## ASSIGNMENT
Could you print all the entries below exactly as they appear, omitting the pictures?

##### SUPPLIED ENTRIES #####

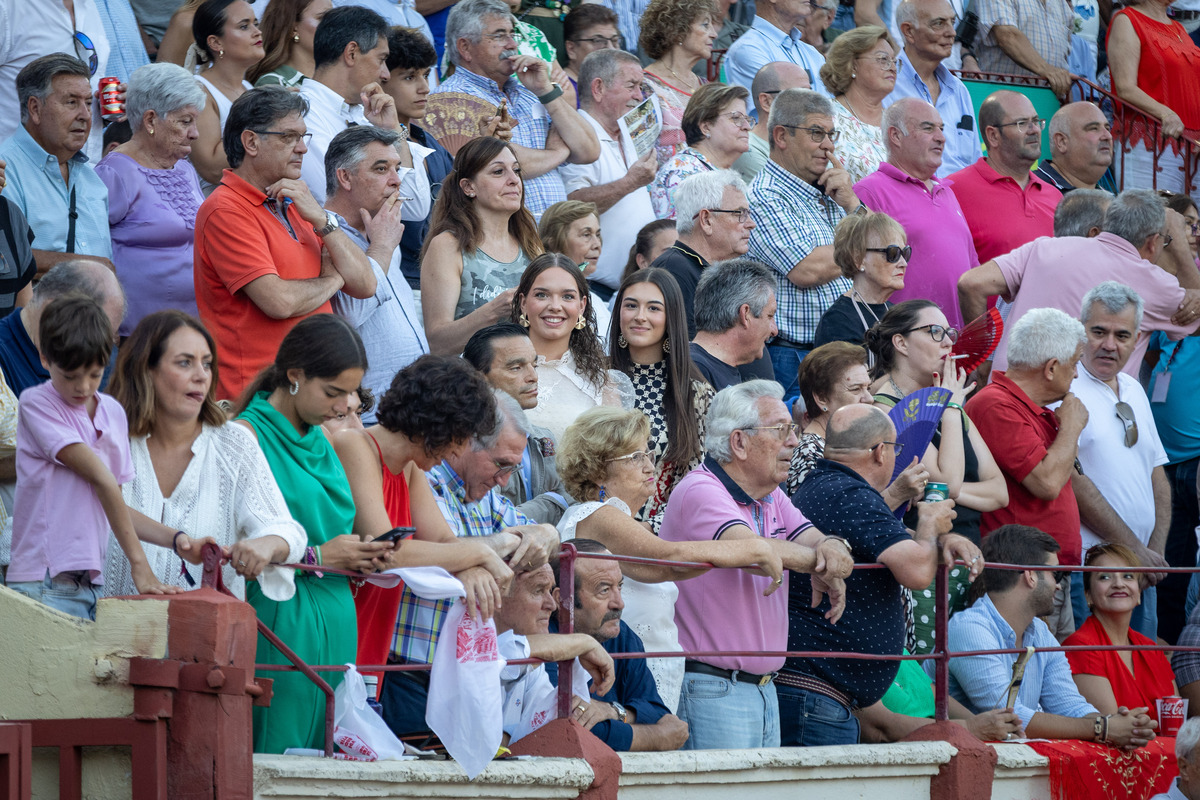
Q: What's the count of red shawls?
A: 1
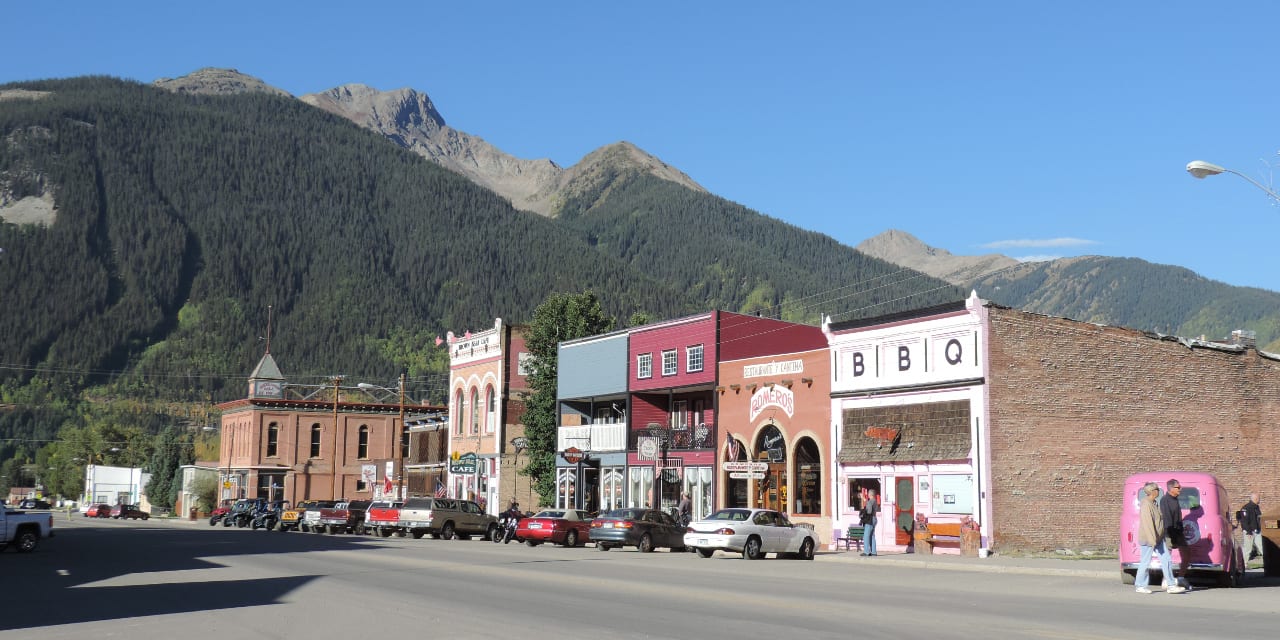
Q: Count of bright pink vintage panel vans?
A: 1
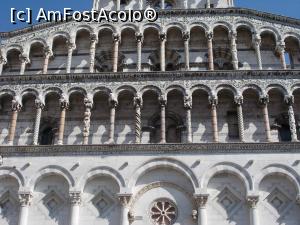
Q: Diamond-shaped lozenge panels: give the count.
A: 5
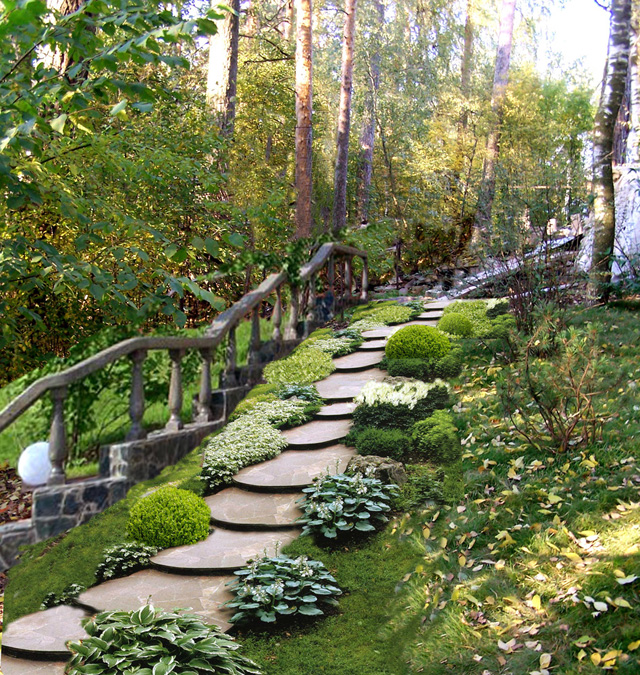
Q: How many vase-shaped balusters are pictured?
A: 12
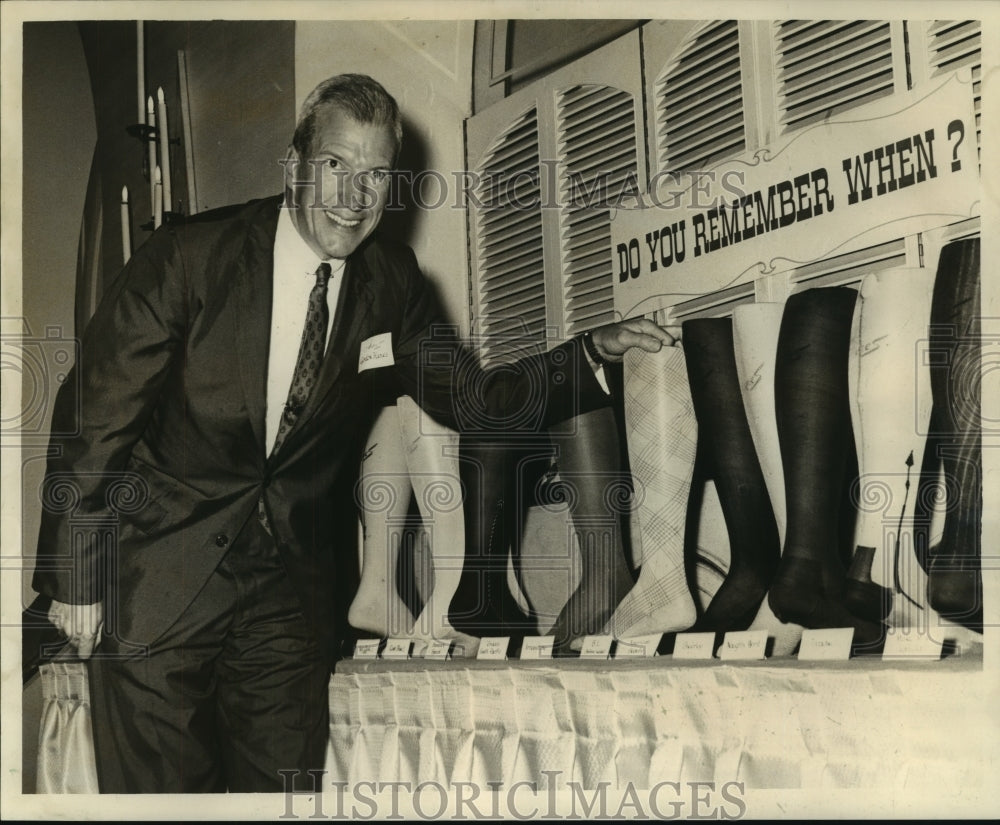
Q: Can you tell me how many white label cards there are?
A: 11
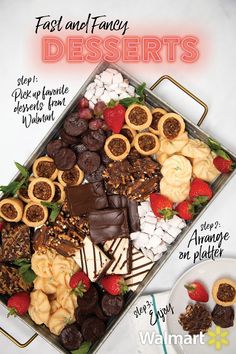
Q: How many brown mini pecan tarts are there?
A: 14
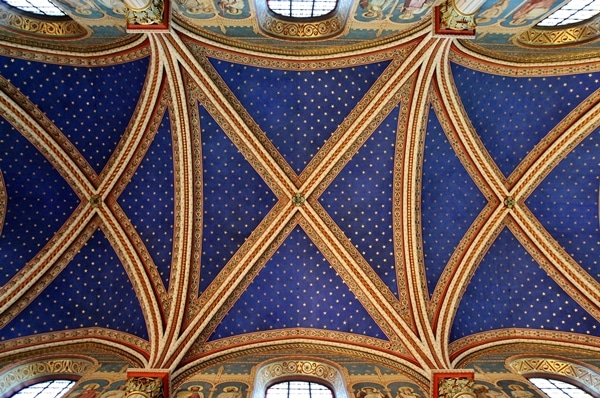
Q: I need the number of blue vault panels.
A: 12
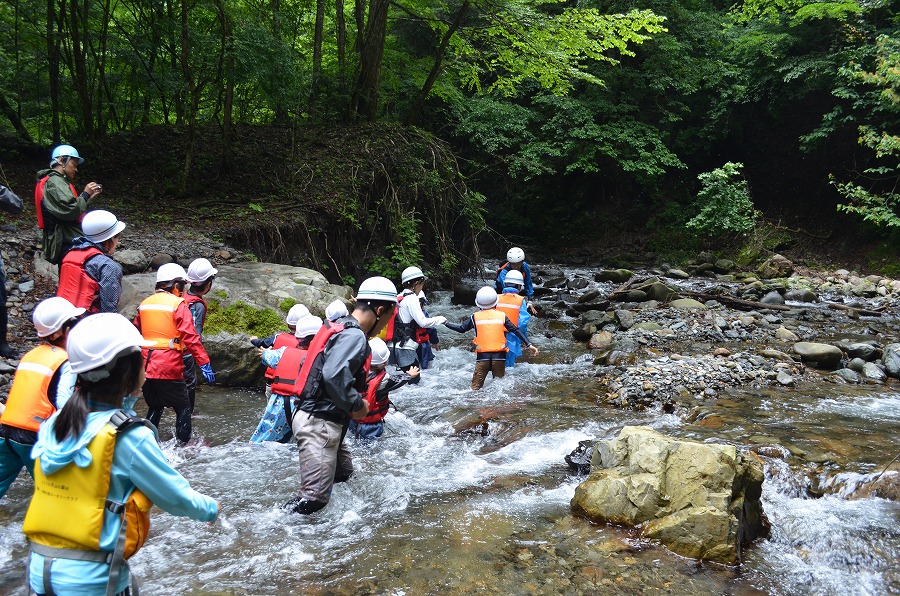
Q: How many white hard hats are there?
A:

#####

## RESULT OF THE EXERCISE
Q: What's the count of red shawls?
A: 1
Q: Count of bright pink vintage panel vans?
A: 1
Q: Diamond-shaped lozenge panels: give the count.
A: 5
Q: How many vase-shaped balusters are pictured?
A: 12
Q: Can you tell me how many white label cards there are?
A: 11
Q: How many brown mini pecan tarts are there?
A: 14
Q: I need the number of blue vault panels.
A: 12
Q: How many white hard hats are there?
A:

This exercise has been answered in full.